Introduction to Program Synthesis

© Armando Solar-Lezama. 2022. All rights reserved. © Theo X. Olausson. 2025. All rights reserved.

TODO:

Changelog:

Lecture 14: Program Synthesis with Reinforcement Learning

In the preceding lectures, we have seen how to use language models to produce programs from specifications. We didn't talk much about how these models are trained in the first place, but that was simply because the training process is not itself that interesting: we essentially have a (incredibly vast) corpus of text, i.e. strings $t_1 \ldots t_n$, and we use supervised learning to maximize $p_\theta(t_i | t_1 \ldots t_{i-1})$ for all $i$. The fact that training the model in this simplistic fashion on large mixes of natural language and programs elicits a general capacity to turn textual specifications into programs is a remarkable event, but unfortunately it is not the focus of this course.

There is however another way to train a model to produce programs, and that is by using reinforcement learning (RL). Unlike the supervised learning approach, RL does not require a corpus of programs to train on. Instead, the idea is that the model has access to an environment that produces rewards or penalties for every action that the model takes. This allows for a form of self-training, where the model discovers the best (i.e., most rewarding) actions to take in different situations.

A reinforement learning primer

In reinforcement learning, the goal is to learn how to control an agent interacting with a possibly non-deterministic environment. The environment is defined by a state space $\mathcal{S}$ and a transition function $T : S \times \mathcal{A} \times S \rightarrow \mathbb{R}$. Given a source state $s$ an action $a$ and a target state $s'$, the function $T(s, a, s')$ is equal to the probability that if the agent in a state $s$ and it performs an action $a$, that it will transition to state $s'$. In order for $T$ to be well formed, it must be the case that for all initial states and all actions, the sum of $T$ over all target states should add up to 1. \[ \forall s. \forall a. \left(\sum_{s'} T(s, a, s') \right) = 1 \]

In most practical applications of RL, the environment is represented with a simulator— a complex piece of code that is not differentiable or analyzable and that internally keeps track of the state of the system. For example, if we want to train an agent to play pong, the state would be the position of the ball and the paddles. The actions would correspond to the commands to move the paddle up or down, and the transition function would be the simulator that determines the next state from the current state and the action. The uncertainty in pong comes from the adversary, which may behave non-deterministically.

The goal in RL is to learn a policy $\pi: \mathcal{S} \rightarrow \mathcal{A}$ that for each state determines an action for the agent and which maximizes a reward $R: \mathcal{S} \times \mathcal{A} \rightarrow \mathbb{R}$ that assigns a score to each state action pair. In most interesting applications of RL, the reward is sparse, only a handful of state/actions have non-zero rewards. For example, in pong, you may get a reward every time your paddle hits the ball. In the case of some games, the reward may be zero until you reach the end of the game—only at that point you get a positive or negative reward depending on whether you won or lost.
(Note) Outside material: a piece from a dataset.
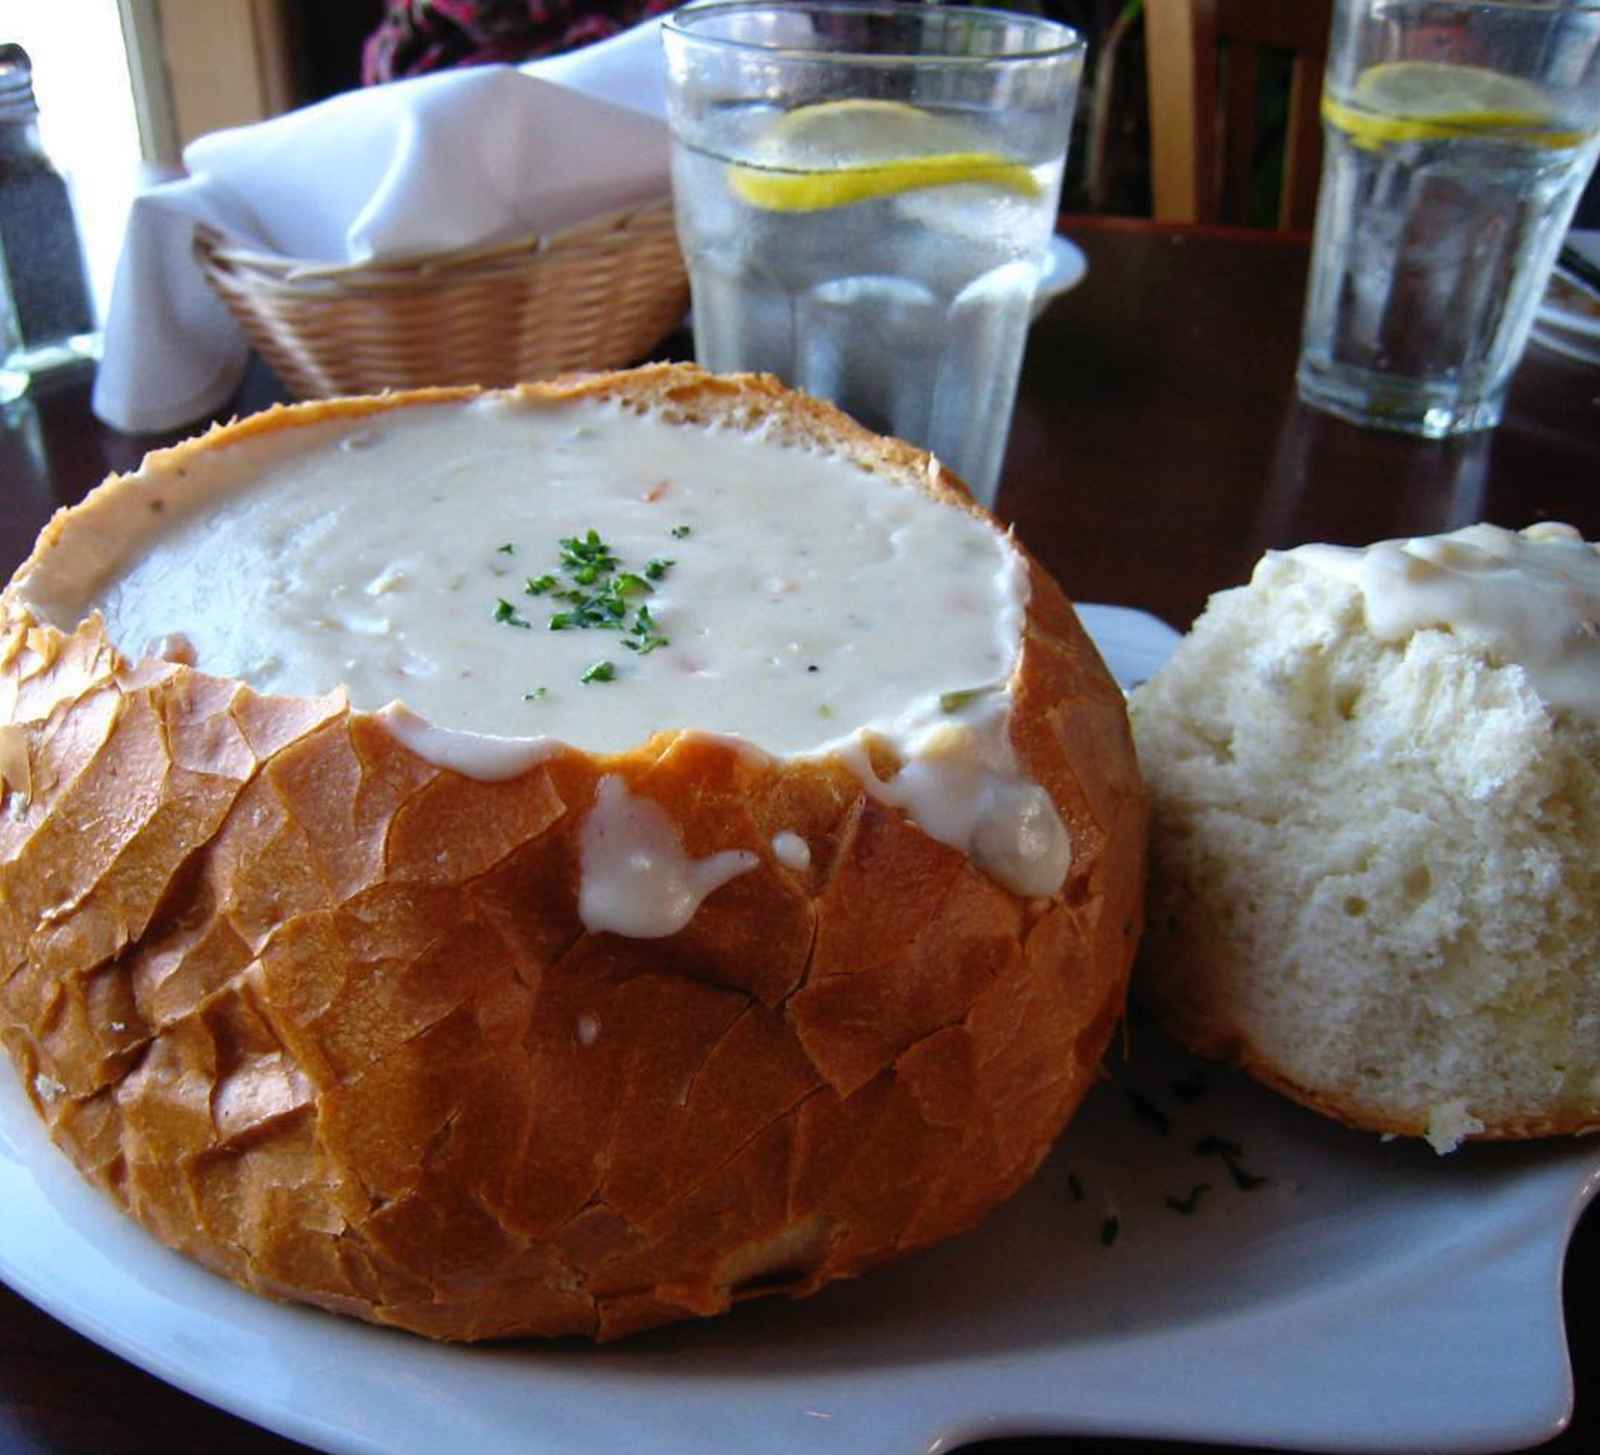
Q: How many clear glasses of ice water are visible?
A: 2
In learning a policy, it is often useful to compute a value function. A value function $V_\pi(s)$ computes the expected reward if you follow a policy $\pi$ starting from state $s$. For an infinite horizon game—a game that you expect to play forever, or at least for a very long time —it is common to compute a discounted reward. This means that a reward gets multiplied by a value $\gamma < 1$ after every timestep, so rewards far into the future are less valuable than immediate rewards. This means the value function will satisfy the following recurrence relation: \[ V_\pi(s) = R(s, \pi(s)) + \gamma * \left( \sum_{s'} T(s, \pi(s), s')* V_\pi(s') \right) \] So the reward at state $s$ is the reward for the action we take at state $s$ plus the discounted reward from the states we transition to from $s$.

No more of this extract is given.